Identification of bovine respiratory disease through the nasal microbiome
Background Bovine respiratory disease (BRD) is an ongoing health and economic challenge in the dairy and beef cattle industries. Multiple risk factors make an animal susceptible to BRD. The presence of Mannheimia haemolytica , Pasteurella multocida , Histophilus somni , and Mycoplasma bovis in lung tissues have been associated with BRD mortalities, but they are also commonly present in the upper respiratory tract of healthy animals. This study aims to compare the cattle nasal microbiome (diversity, composition and community interaction) and the abundance of BRD pathogens (by qPCR) in the nasal microbiome of Holstein steers that are apparently healthy (Healthy group, n = 75) or with BRD clinical signs (BRD group, n = 58). We then used random forest models based on nasal microbial community and qPCR results to classify healthy and BRD-affected animals and determined the agreement with the visual clinical signs. Additionally, co-occurring species pairs were identified in visually BRD or healthy animal groups. Results Cattle in the BRD group had lower alpha diversity than pen-mates in the healthy group. Amplicon sequence variants (ASVs) from Trueperella pyogenes , Bibersteinia and Mycoplasma spp. were increased in relative abundance in the BRD group, while ASVs from Mycoplasma bovirhinis and Clostridium sensu stricto were increased in the healthy group. Prevalence of H. somni (98%) and P. multocida (97%) was high regardless of BRD clinical signs whereas M. haemolytica (81 and 61%, respectively) and M. bovis (74 and 51%, respectively) were more prevalent in the BRD group than the healthy group. In the BRD group, the abundance of M. haemolytica and M. bovis was increased, while H. somni abundance was decreased. Visual observation of clinical signs agreed with classification by the nasal microbial community (misclassification rate of 32%) and qPCR results (misclassification rate 34%).

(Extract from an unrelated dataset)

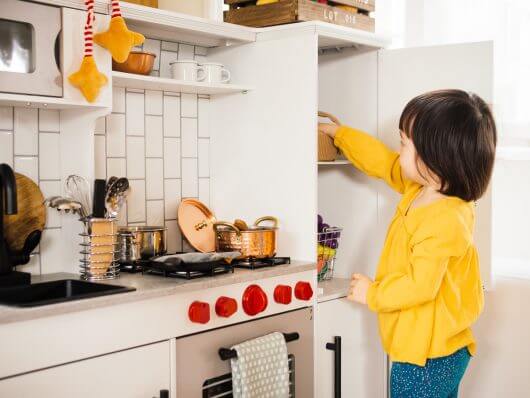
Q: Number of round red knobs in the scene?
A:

Co-occurrence analysis demonstrated that the nasal microbiome of BRD-affected cattle presented fewer bacterial associations than healthy cattle. Conclusions This study offers insight into the prevalence and abundance of BRD pathogens and the differences in the nasal microbiome between healthy and BRD animals. This suggests that nasal bacterial communities provide a potential platform for future studies and potential pen-side diagnostic testing.